Exercise aim: Provide the number of lines of the records that include "many", with no other content.
Start of Block
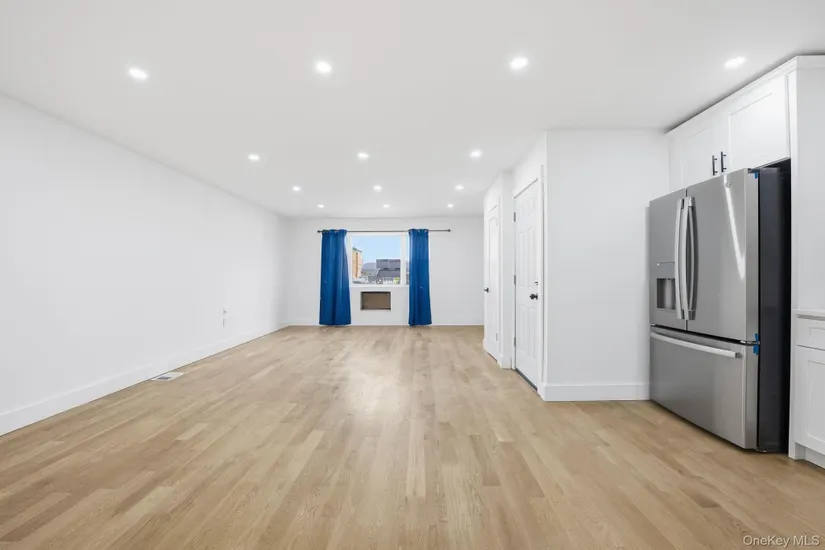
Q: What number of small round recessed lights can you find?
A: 13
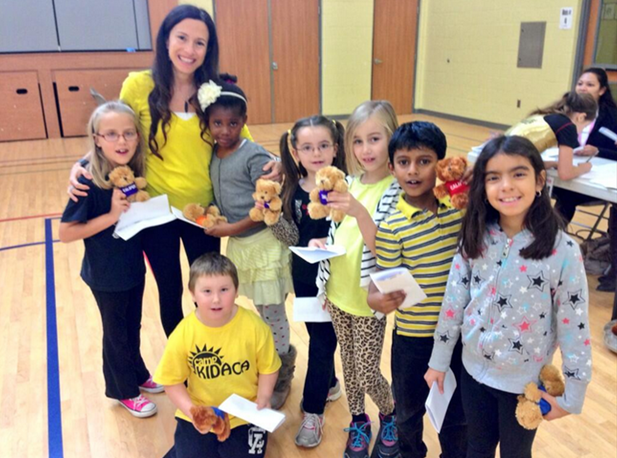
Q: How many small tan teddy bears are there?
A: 7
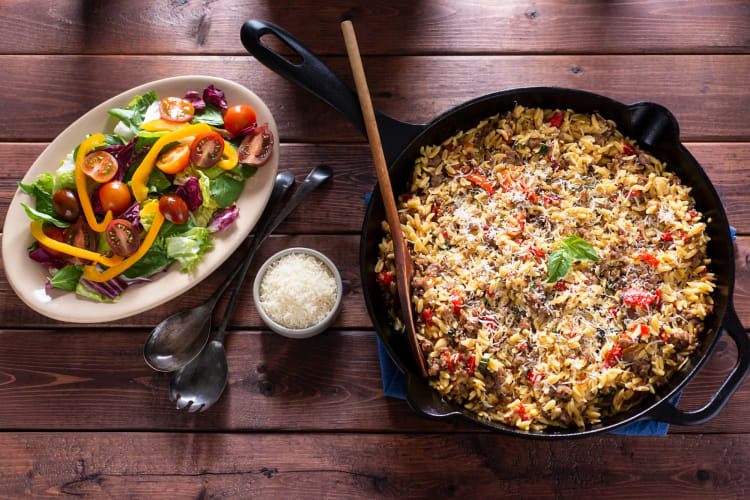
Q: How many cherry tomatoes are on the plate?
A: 12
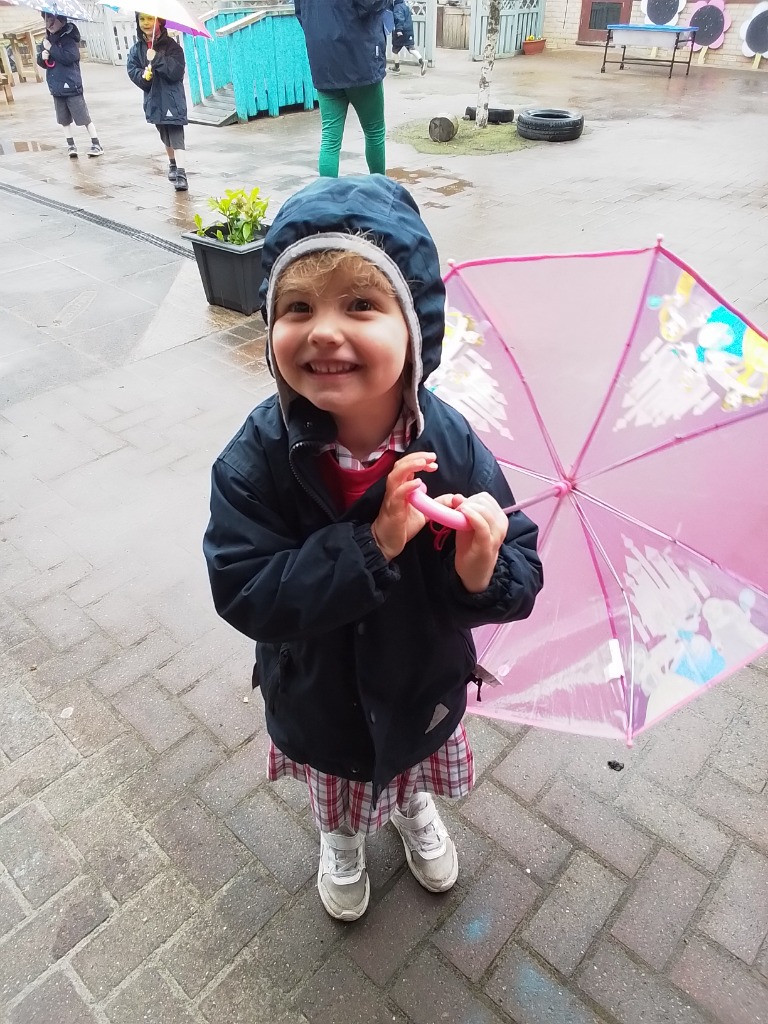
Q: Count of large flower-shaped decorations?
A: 3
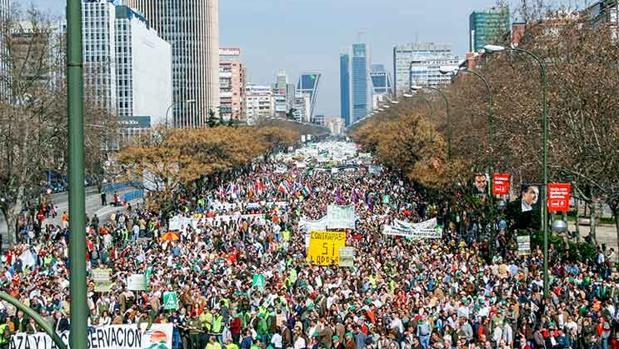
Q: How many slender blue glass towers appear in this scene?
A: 2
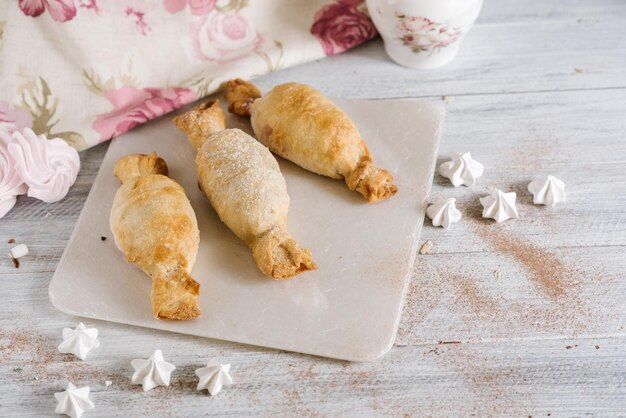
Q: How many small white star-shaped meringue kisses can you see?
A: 8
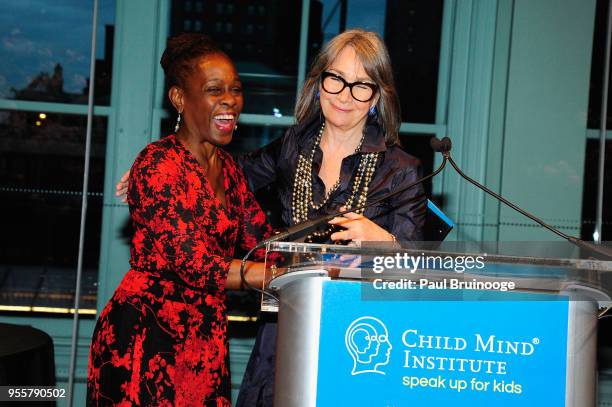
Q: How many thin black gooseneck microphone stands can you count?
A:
End of Block
Exercise result: 5